At room temperature, compound 04-1(2g, 1.0eq, 17.7mmol), DCM (20mL) were added to the reaction flask, and temperature was controlled at 20 deg.C for addition of (Boc)₂O (4.6g, 1.2eq, 21.2mmol), at which temperature after overnight reaction, the starting material reacted, stopped, and the organic solvent column chromatography purification (EA: PE ═ 8:1) was evaporated under reduced pressure to afford compound 04-2 as a white solid, 3.6g, purity: 98.56%, ee value 99.02%, yield 95%; analyzing data:

LCMS+H⁺：114.30,158.20。

EXAMPLE 10 preparation of Compounds 04-3

Dissolving compound 04-1(1.8g, 1.0eq, 16mmol) in THF (10mL) in a 100mL two-necked flask at room temperature, dissolving NaOH (1.28g, 2.0eq, 32mmol) in 10mL water, adding benzyl chloroformate (3.26g, 1.2eq, 19.2mmol) at 0 ℃, reacting for 16h at room temperature after completion of the addition, stopping the reaction, extracting with ethyl acetate 30mL × 2, separating, washing the organic phase once with 2NHCl (10mL) and saturated saline (10mL), drying over anhydrous sodium sulfate, and purifying (EA: PE ═ 6: 1) to obtain compound 04-3 as a colorless oily product with purity of 3.5 g: 99.05%, ee value 99.10% and yield 90%; analyzing data:

LCMS+H⁺：248.20。

while the methods of the present invention have been described in terms of preferred embodiments, it will be apparent to those of ordinary skill in the art that variations and modifications of the methods and applications described herein, as well as other suitable variations and combinations, may be made to implement and use the techniques of the present invention within the context, spirit and scope of the invention.
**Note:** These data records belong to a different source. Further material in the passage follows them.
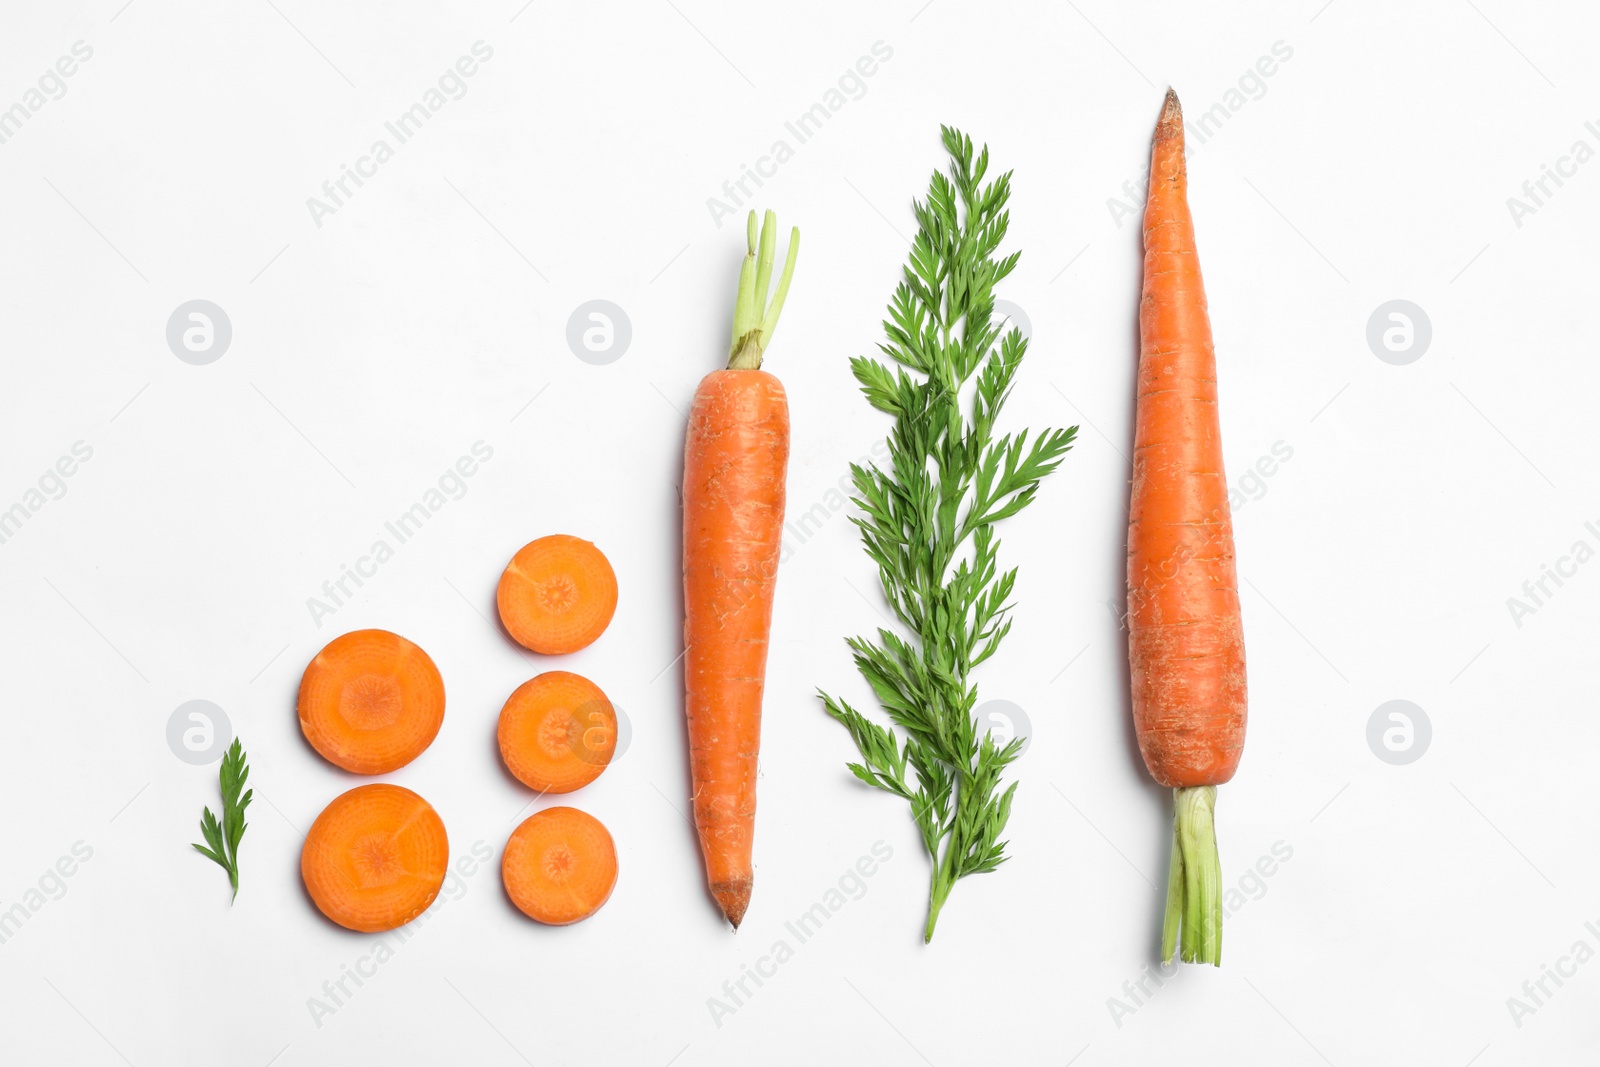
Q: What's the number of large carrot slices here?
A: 2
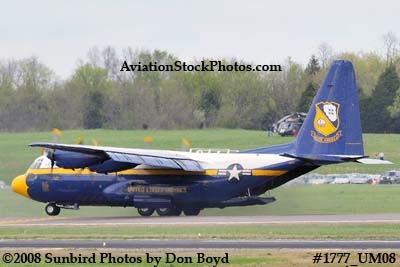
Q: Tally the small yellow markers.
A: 5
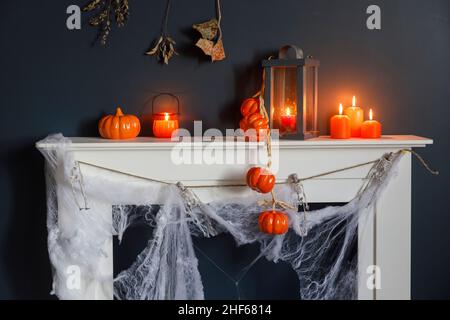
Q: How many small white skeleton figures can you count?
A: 4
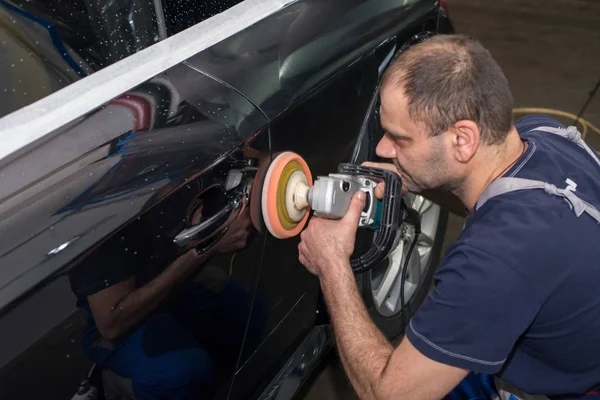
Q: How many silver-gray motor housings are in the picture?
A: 1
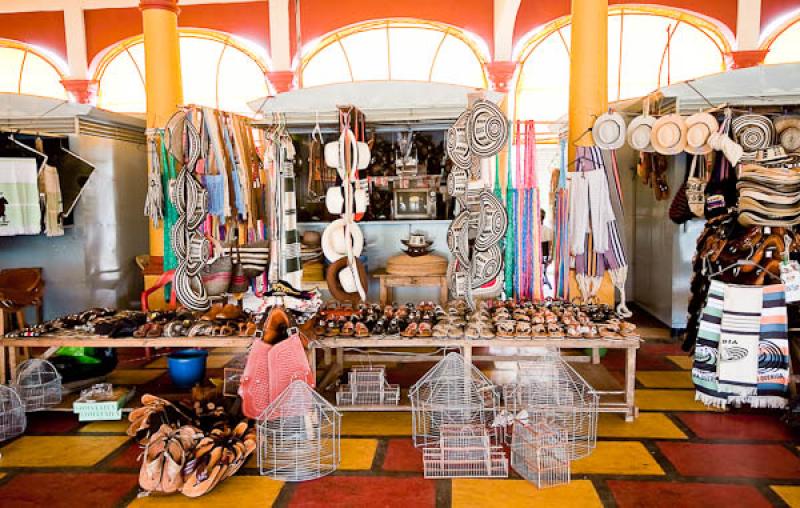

Those skilled in the art can modify the process parameters appropriately to achieve the desired results with reference to the disclosure herein. It is expressly intended that all such similar substitutes and modifications which would be obvious to those skilled in the art are deemed to be included within the invention.